In its official statement, the Federal Open Market Committee emphasized a data-driven approach, noting it will “carefully assess incoming data, the evolving outlook, and the balance of risks” before making any future adjustments. This signals that policymakers remain uncertain about the timing and direction of potential rate changes.
The decision was not unanimous, with four officials dissenting. Fed Governor Stephen Mirran took a dovish stance, advocating for a 25-basis-point rate cut. Meanwhile, Beth Hammack, Neel Kashkari, and Lorie Logan adopted a more hawkish tone, supporting the current rate but pushing to remove any indication of future easing. These divisions highlight growing uncertainty within the Fed regarding the path of U.S. interest rates.
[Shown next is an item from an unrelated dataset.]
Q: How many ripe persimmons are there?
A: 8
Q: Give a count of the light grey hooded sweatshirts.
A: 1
Financial markets reacted cautiously. Bitcoin (BTC) hovered just below $76,000, down roughly 0.5% over the past 24 hours. U.S. equities also saw modest declines, with the Nasdaq slipping 0.35%. Treasury yields surged, with the 2-year yield climbing to 3.93% and the 10-year reaching 4.40%, reflecting investor concerns about prolonged higher rates.
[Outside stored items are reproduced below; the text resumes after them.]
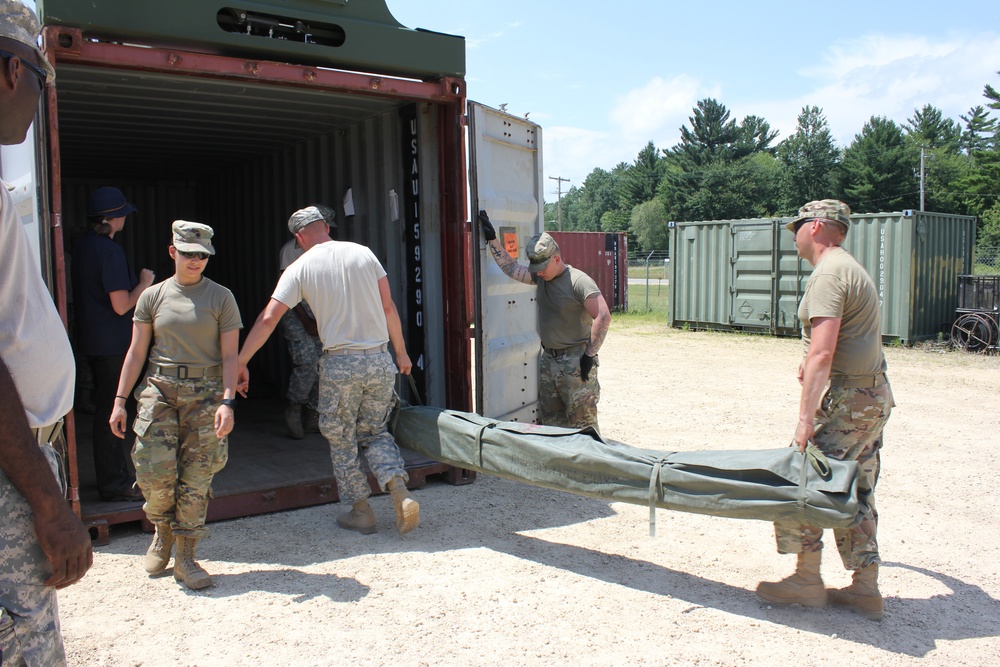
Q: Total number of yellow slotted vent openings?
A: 0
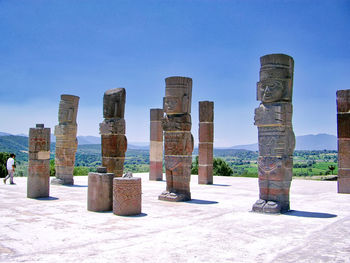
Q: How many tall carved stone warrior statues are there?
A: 4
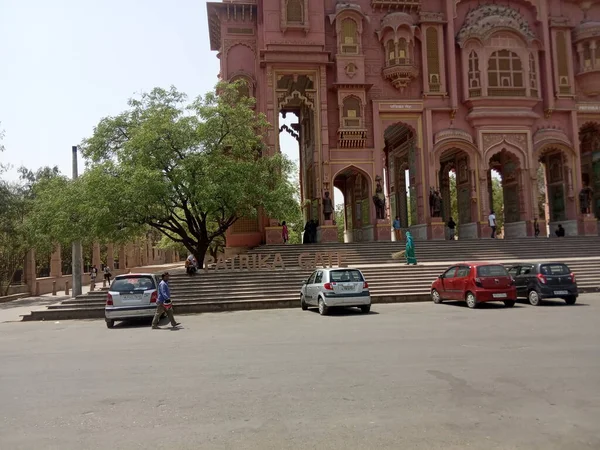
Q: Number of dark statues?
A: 4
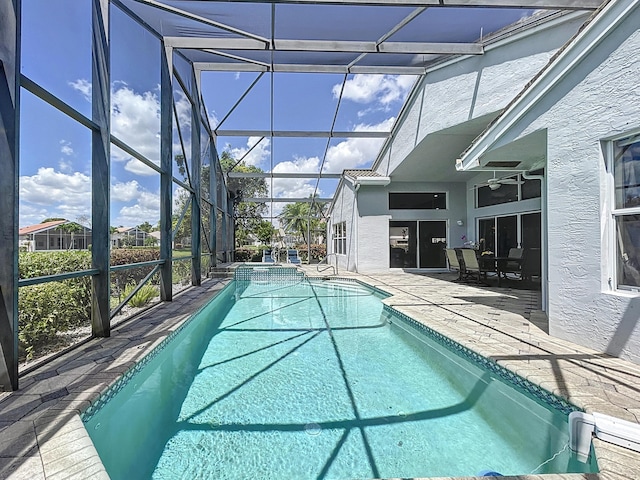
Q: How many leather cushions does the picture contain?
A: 0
Adding to the uncertainty, Jerome Powell is expected to preside over his final Fed meeting before his term ends on May 15. His successor, Kevin Warsh, is poised to take over after advancing through the Senate Banking Committee. The presence of multiple hawkish dissents suggests Warsh may face challenges if he aims to steer policy toward rate cuts.
Rising oil prices further complicate the Fed’s outlook. WTI crude is nearing $105 per barrel, increasing inflationary pressures while potentially dampening economic activity. This creates a difficult balancing act for the central bank as it navigates its dual mandate of price stability and maximum employment.